The premise has been set up and the players are (almost) all in position.
No opening prologue: seemingly straight into the credits from now on.
Adapted by Alick Rowe. Am not sure if he adapted both seasons. I suspect not. We shall see.
Same opening caption, setting the time and date. Just in case we forgot.
Will's mother realises that her son and Henry have both gone, much to her bewilderment. Her husband is not given much of a chance to have a viewpoint on it before shaven headed and capped Jack pops in to say that a search is being prepared.
Out in the countryside, Will and Henry are a bit glum, but still determined.
Ozzy pops up .
The riders are out and the music is very techno-funky.
He sends them south, with a compass and a map, telling them to go to a place called Rimney, where they must go to a harbour and find a boat called The Orion, owned by a falsely capped Captain Curtis, who will take them to France.
Some towns on the way to Rimney are to be avoided.
The music is funky again and Will spots his father amongst the horse riders.
This first series has a reputation of being slow and badly paced, with a several episode sojourn in the middle that wasn't even in the book at all. It will be interesting to see how it does play out.
Ozzy distracts the horse riders by running away, while Will and Henry sneak off in another direction.
Ozzy is captured, after incomprehensibly spouting the same poem while running. Doesn't he know any others?
Will and Henry have never seen the coast before.
Both boys seem to have the same, slightly wooden, style of acting at the moment. A flatness to the delivery.
I thought that Rimney was going to take two to three episodes to get to, but they appear to be there already. Who said this was slow paced?
They learn of a local Squire, "up at the castle", whose daughter is getting capped the next month.

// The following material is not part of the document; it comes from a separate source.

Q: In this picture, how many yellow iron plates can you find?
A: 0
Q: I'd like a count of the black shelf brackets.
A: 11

This will, no doubt, be Eloise, Wills love interest, played by a different actress in each season, owning to the first actress being killed in a tragic car accident between seasons.
Captain Curtis makes his appearance.
The boys find their way to the Harbour Inn, because they are hungry. Yes, really focused on the mission, lads!

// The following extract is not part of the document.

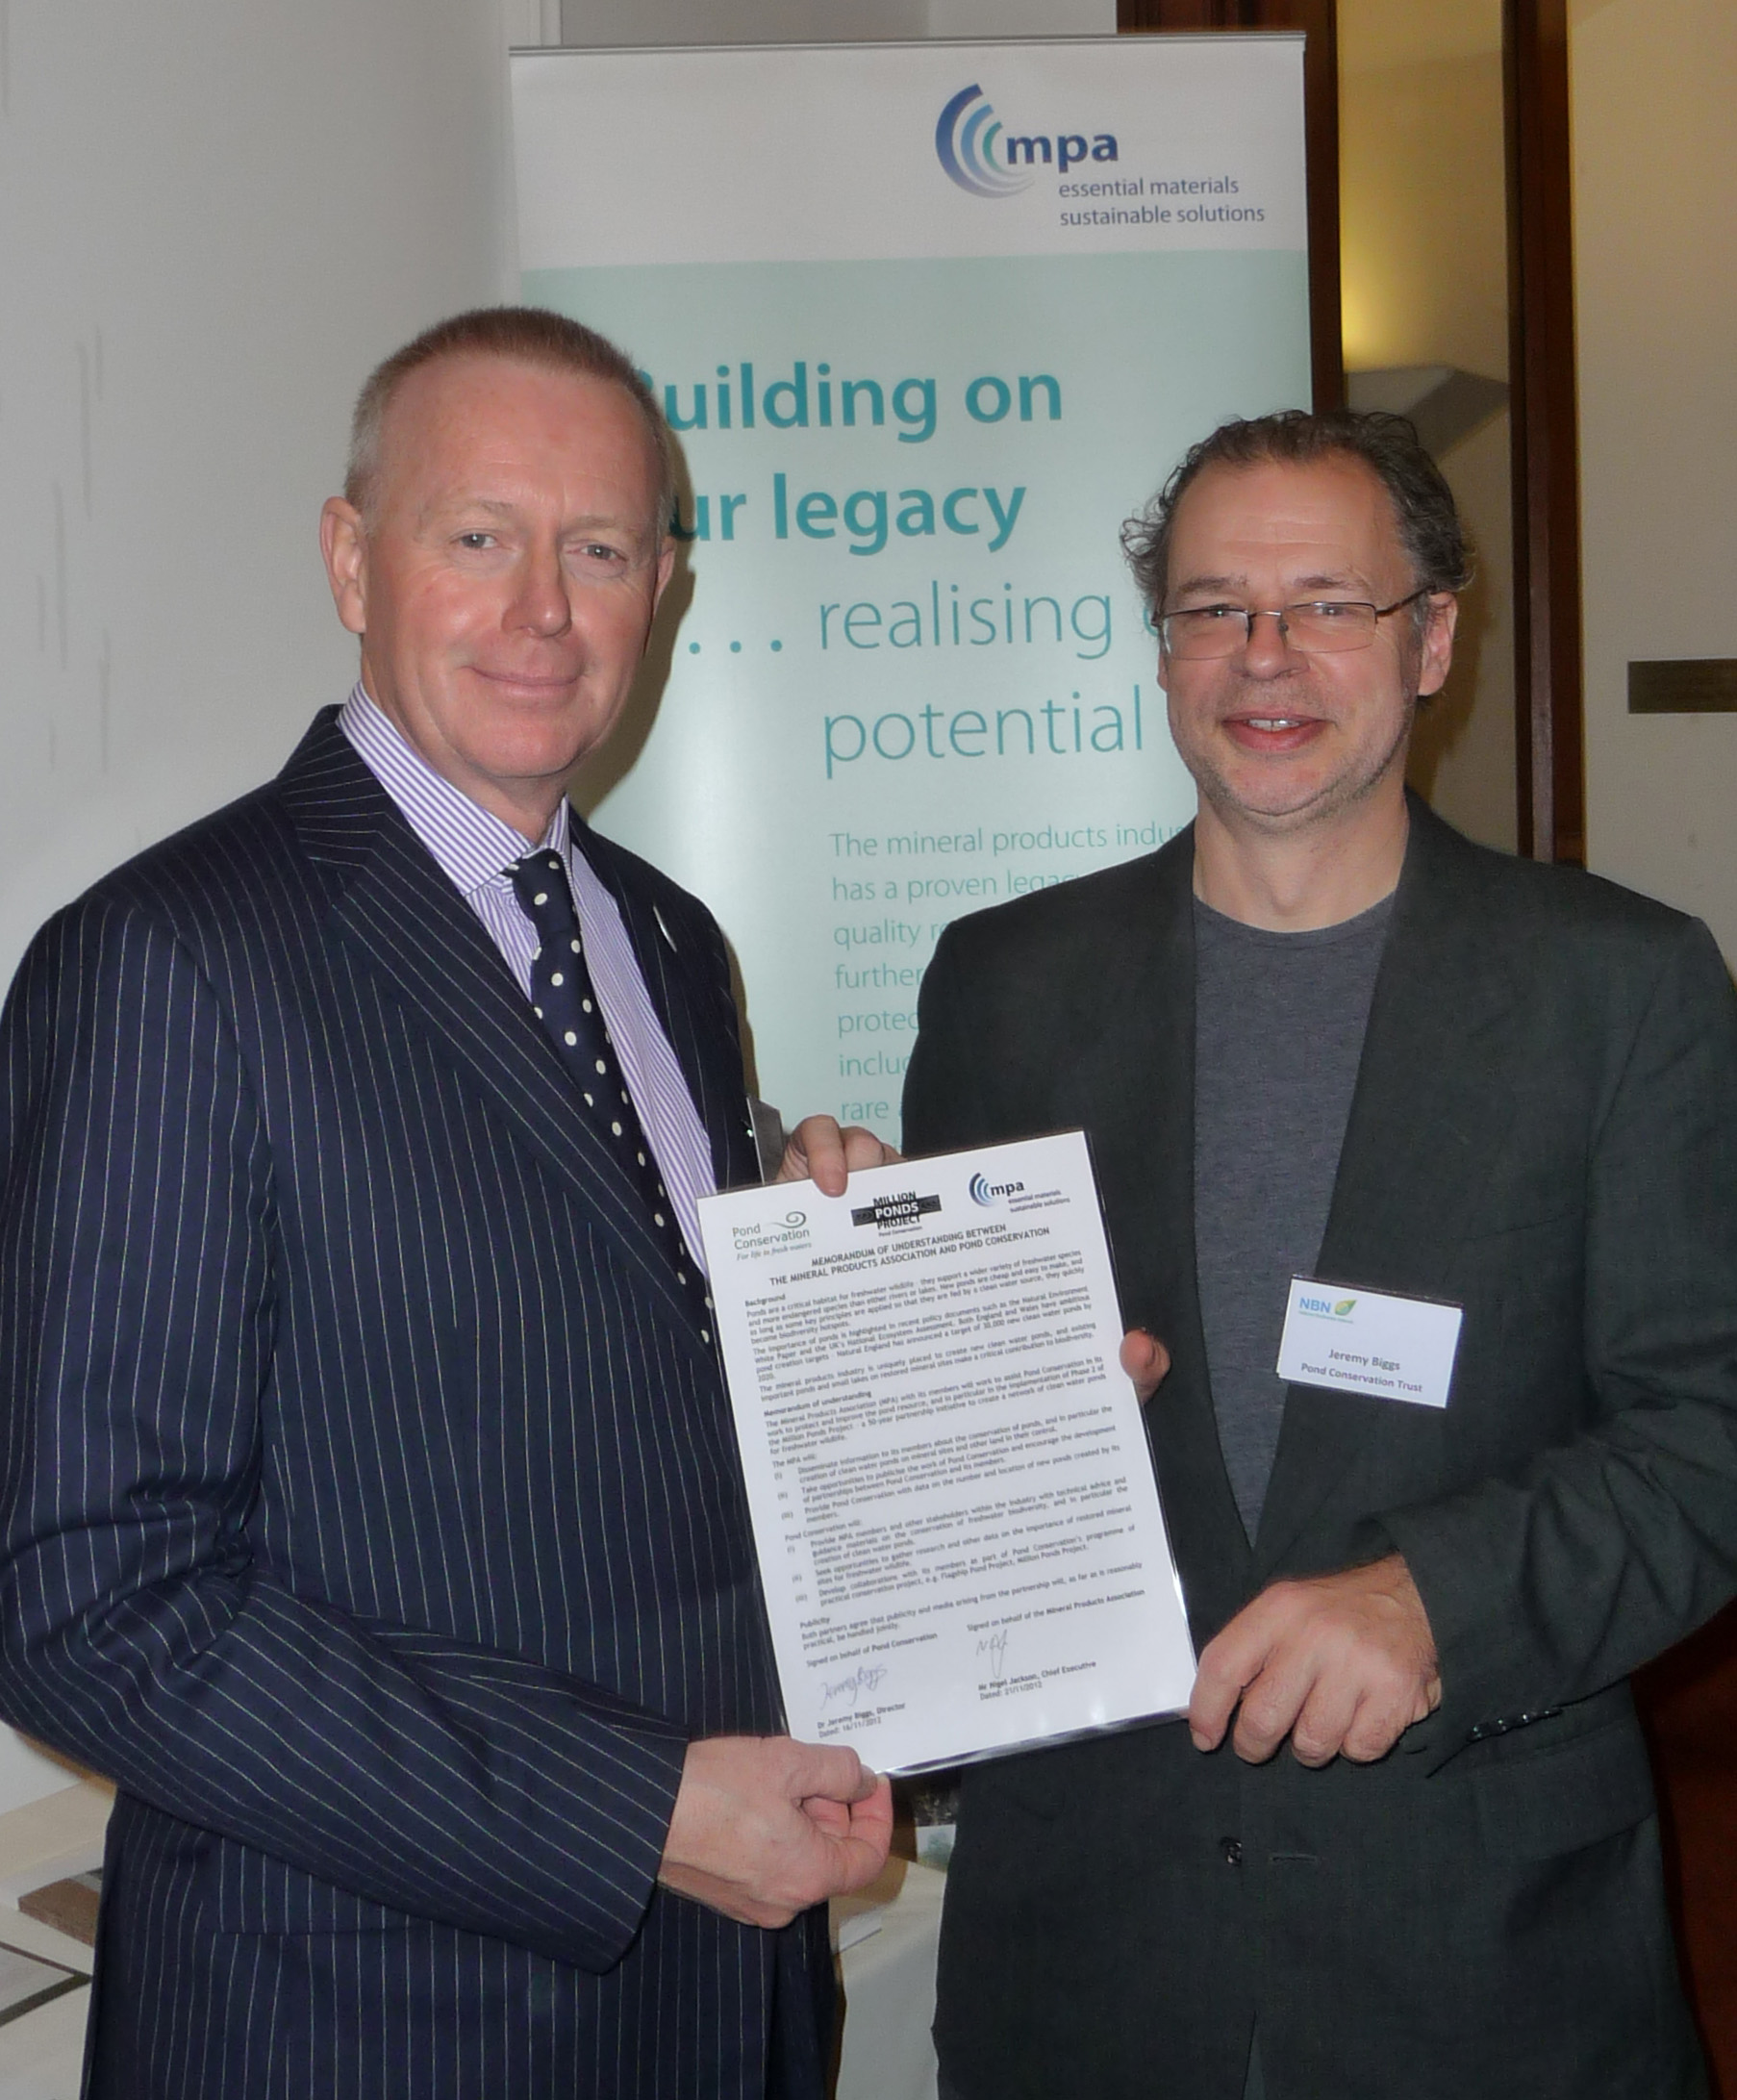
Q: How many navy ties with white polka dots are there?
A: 1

Will gets the map out and unfolds it as soon as they get to a table. Does Ozzy have an Idiot Recruitment Policy? No wonder only two out of every fifty young people he sends ever make it to the White Mountains!

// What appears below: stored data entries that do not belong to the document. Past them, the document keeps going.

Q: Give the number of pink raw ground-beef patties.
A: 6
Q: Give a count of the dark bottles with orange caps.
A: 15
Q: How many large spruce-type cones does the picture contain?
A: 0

A different Captain tries to recruit them to his boat, but Will and Henry try to make their escape with the help of Dorry, the barmaid; but they are then captured.
I wonder how much the "escape and capture" cliche is going to predominate throughout the season?
They are thrown into a cabin on, presumably, Nick's ship.
They spot Captain Curtis through the porthole, but are stopped from yelling by a burly crewman, who tells them that they are going to Africa. Perhaps they should change their mission to searching for the missing DOCTOR WHO episodes instead?
And so ends the second episode.
VERDICT:
A pleasant enough episode - and the plot is moving along nicely. Repetition has yet to set in -
and one wonders when we will meet Beanpole, a character that was rumoured to have been changed to female in the mooted film adaption.
So the mission is underway.
The quality of the obstacles facing our heroes will define whether season one is a good or bad series, but the signs of a quality show are there so far.